But I have to tell you, this episode—this “trial”—was pivotal in my life. Minutes before I returned to the pizzeria to apologize with genuine meekness to the manager, I repented before God for my anger and behavior.


In that moment a new phrase was born to me: “dignifying the trial.” I decided then and there to dignify that situation by accepting the entire matter as something that God sent. It was a divine setup.

I not only repented to the Lord, but I also thanked Him for the whole thing. I apologized to the manager and cheerfully waited for another pizza. (For some reason, he wouldn’t let me pay.)

When I returned to my family at the motel, I was a different person.

A GOD-GIVEN PRIVILEGE
According to James 1:2, a trial is a God-given privilege that we are to “consider” pure joy. The Greek word is hegeomai, meaning “to value highly, to esteem.” In other words, what would naturally make us feel the opposite—upset or sorry for ourselves—is to be valued as a wonderful opportunity.
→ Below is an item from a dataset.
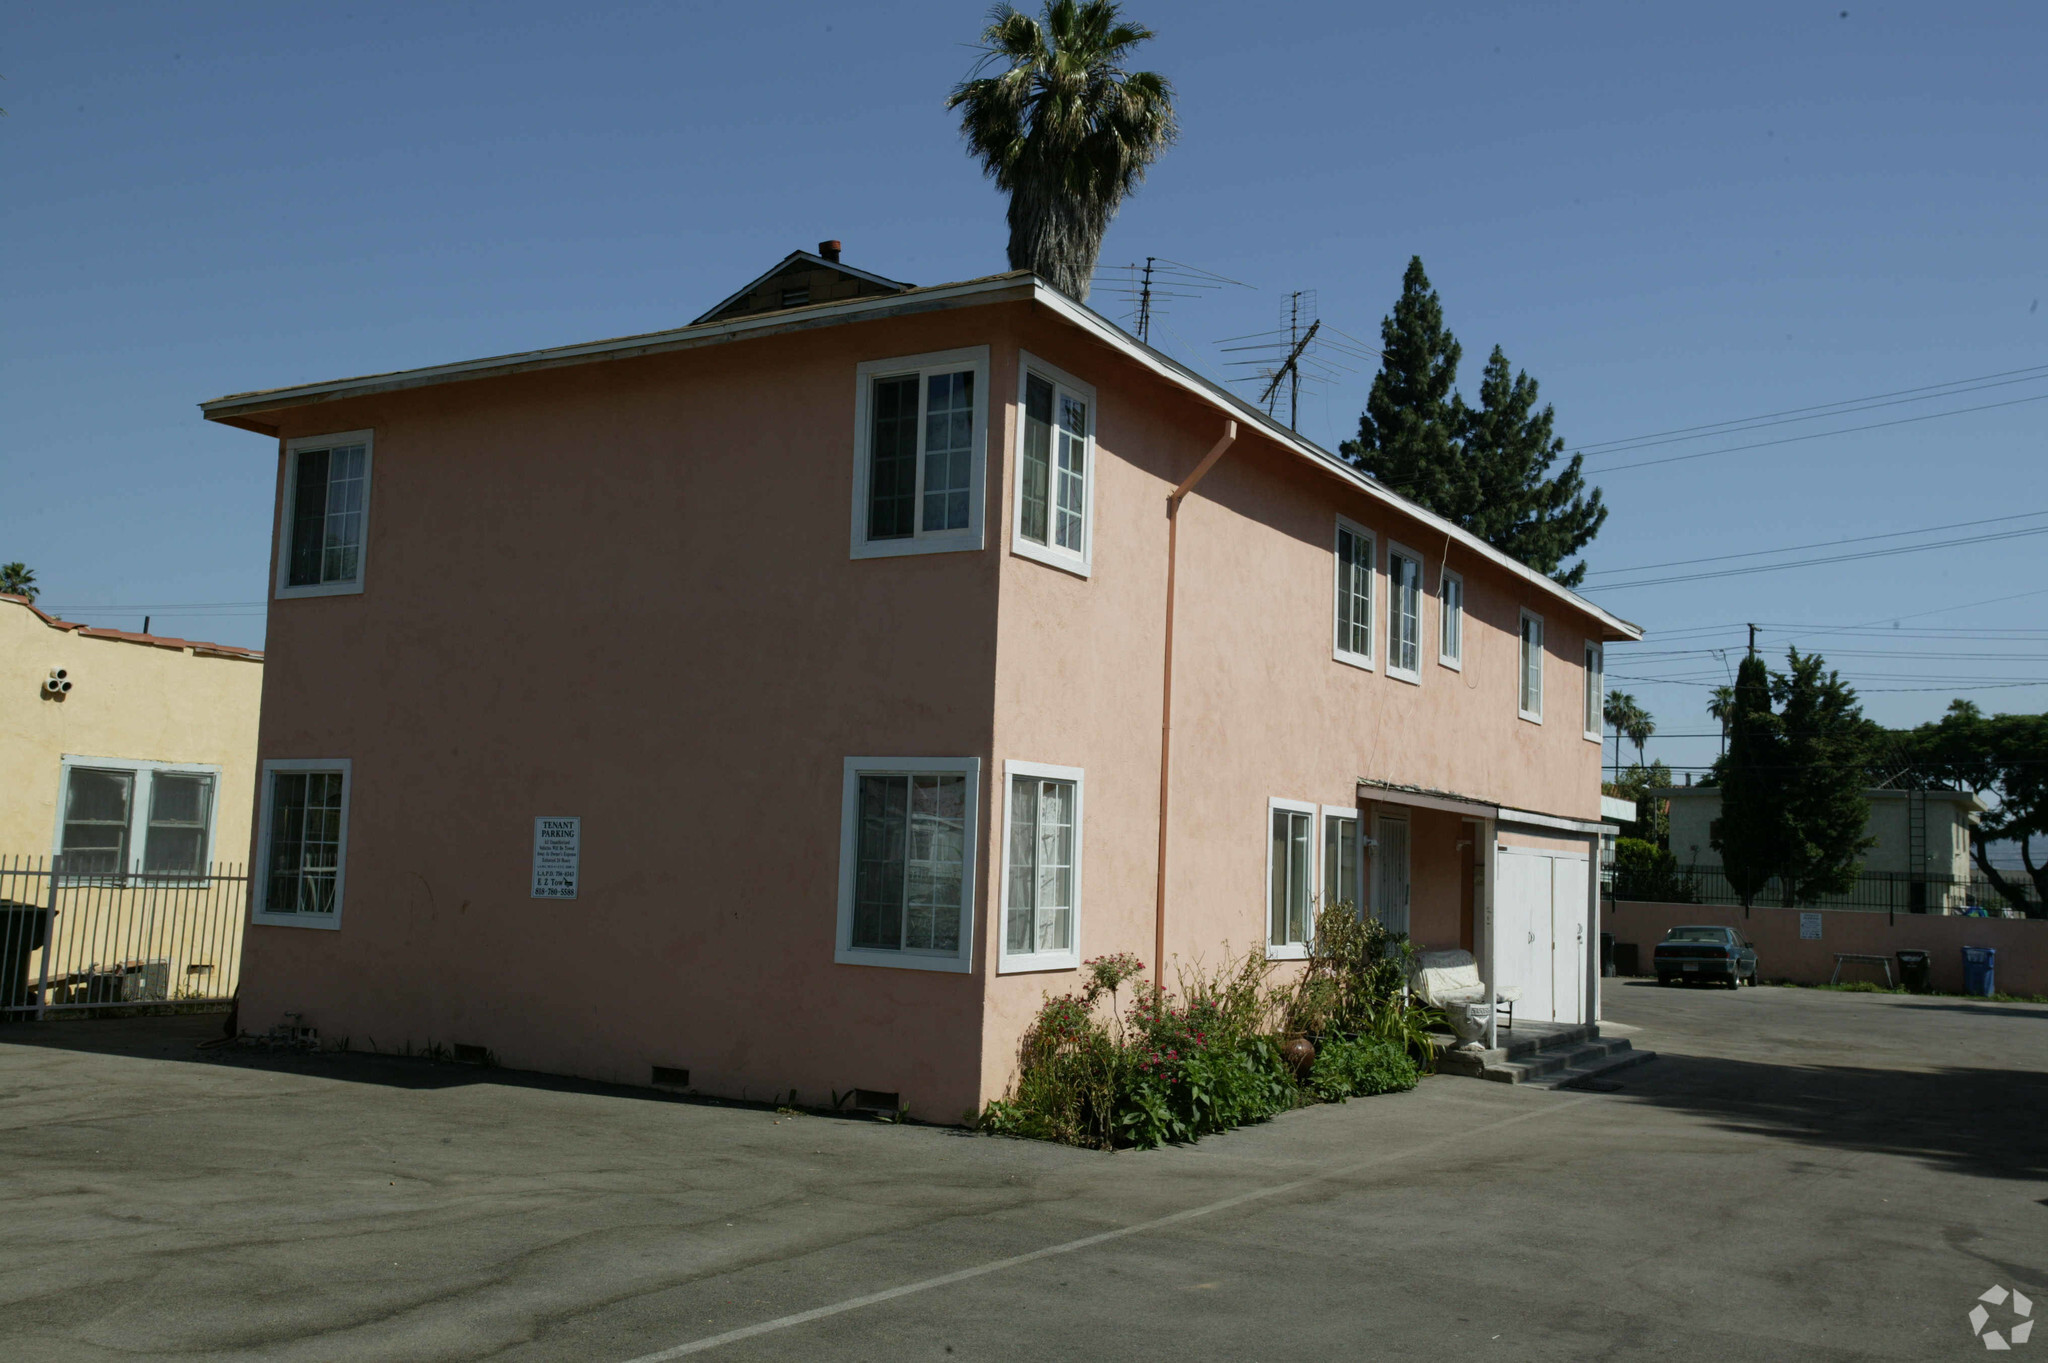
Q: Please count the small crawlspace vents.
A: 3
How do we make that adjustment in our thinking? Only by sufficient motivation. We must be inspired or stimulated to look at trials in a positive manner.

Take Moses, for example. The Bible says he “regarded” disgrace for the sake of Christ to be of greater value than the treasures of Egypt, “because he was looking ahead to his reward” (Heb. 11:26).
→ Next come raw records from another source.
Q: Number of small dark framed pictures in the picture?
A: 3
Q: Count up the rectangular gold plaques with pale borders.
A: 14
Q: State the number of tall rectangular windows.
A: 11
Hebrews 12:2 tells us that Jesus Himself endured the cross because of “the joy that was set before him.” He did not enjoy the taunts or relish the physical pain. But He considered the cross pure joy because pure joy was coming. And it came!

The message of James 1:2 is that trials are a good thing, if we have a positive attitude toward them when they come. James certainly doesn’t say we will enjoy trials. Instead, we must endure them.


But we can regard the thought of them as pure joy because of what they can do for us.

Every trial has the potential to lead to great reward. James wants us to see that—by faith. He wants us to understand that trials are the gateway to God’s anointing in our lives.

THE GATEWAY TO GOD’S ANOINTING
If it is anointing you want, then expect suffering. If it is a great anointing you want, anticipate great suffering at some stage.

When I say, “anointing,” I am talking about the power of the Holy Spirit to make us do what we do with ease and without fatigue. The main reason for burnout and fatigue among Christians is almost certainly because we go beyond our anointing; we go outside it rather than functioning within it.


We can pray for greater anointing—for the ability to do what we previously could not do in our own strength. This is a legitimate desire; Paul told us to earnestly desire the greater gifts (see 1 Cor. 12:31). God will answer this request so long as it is in His will and sought with His glory in mind (see 1 John 5:14).